I’ve been using nema17 stepper motors with planetary gearboxes for all my telescope builds. They can have quite high backlash so for telescope drives I have recommended the high precision types that have about 20arc minutes of backlash in practice. This is divided by the final drive ratio, usually about 25:1 so you end up with about 1 arc minute at the telescope mount axis. Acceptable but noticeable.
Recently harmonic drive gearboxes have become more available for stepper motors. I havent seen a combined stepper and harmonic gearbox, so they must currently be bought seperately and joined. Quite easy to do.
I bought a couple of 30:1 harmonic gearboxes and installed one on a nema17 steppr I had spare. The build quality is good and although they are a little large than the standard planetary type, its not enough to be a problem.
They are specified as having less than10 arcseconds backlash, and the one I am testing has effectively none!
I would say they are a little bit more noisey than planetary types, but at tracking speeds and slow slewing they are quite enough.
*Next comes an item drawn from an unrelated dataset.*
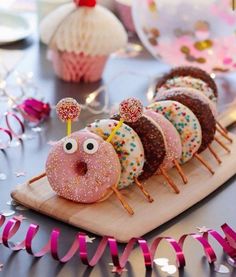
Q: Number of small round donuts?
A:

I dont have a torque meter, but a simple test suggests the harmonic gearbox is a bit less efficient, with perhaps 15% less torque. probably not a problem for most, but needs to be considered.
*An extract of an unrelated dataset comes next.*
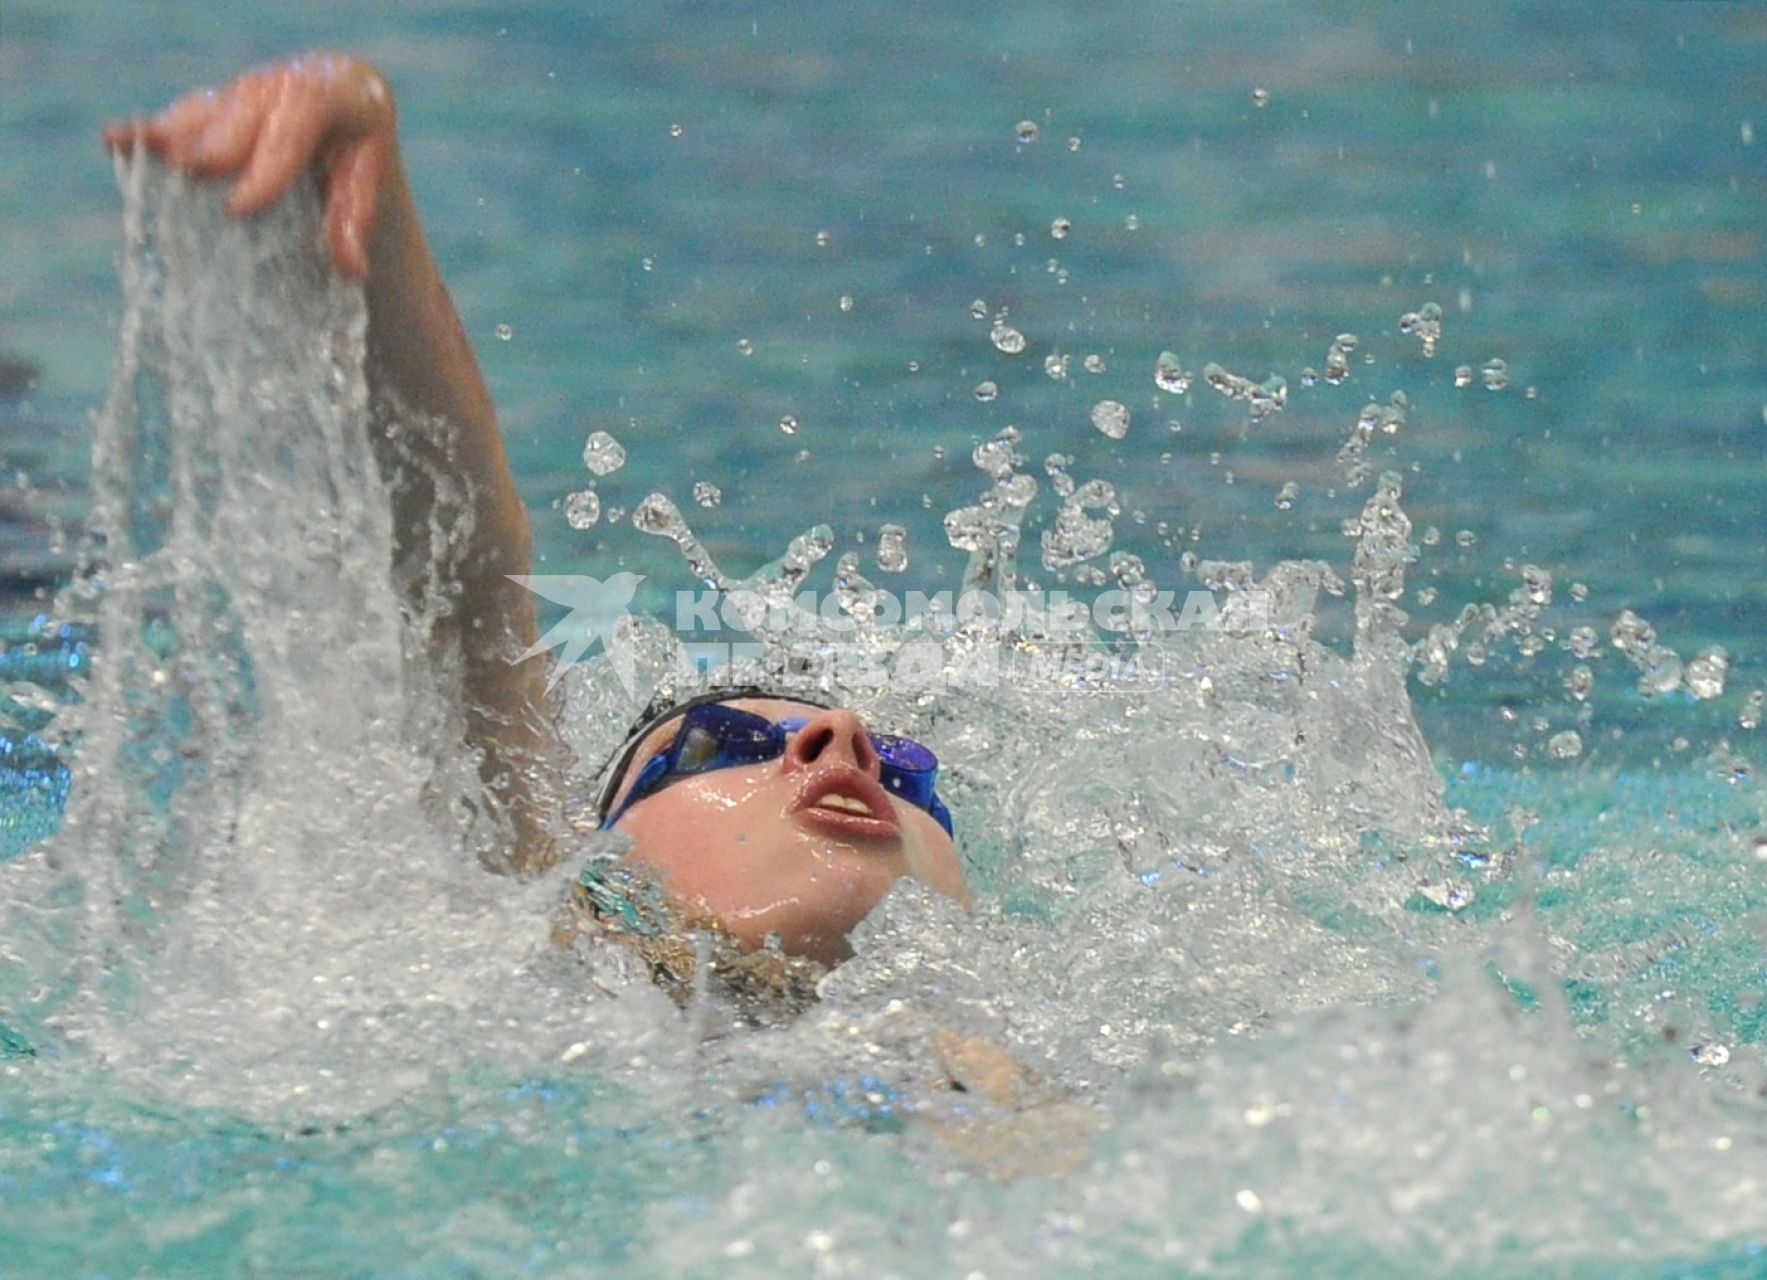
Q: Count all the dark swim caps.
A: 1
Photo below of harmonic (on left) compared with a standard planetary.
Update as of 28 Nov 2024: I incorporated two of these into my 18” ‘Dobsonian’, replacing the conventional nema17 planetary gearboxes (high precision models). They outperform the conventional gearboxes by along way. The lack of backlash leads to an extremely response drive - goto’s are more accurate and the fine joystick control is superb. Photos here and here.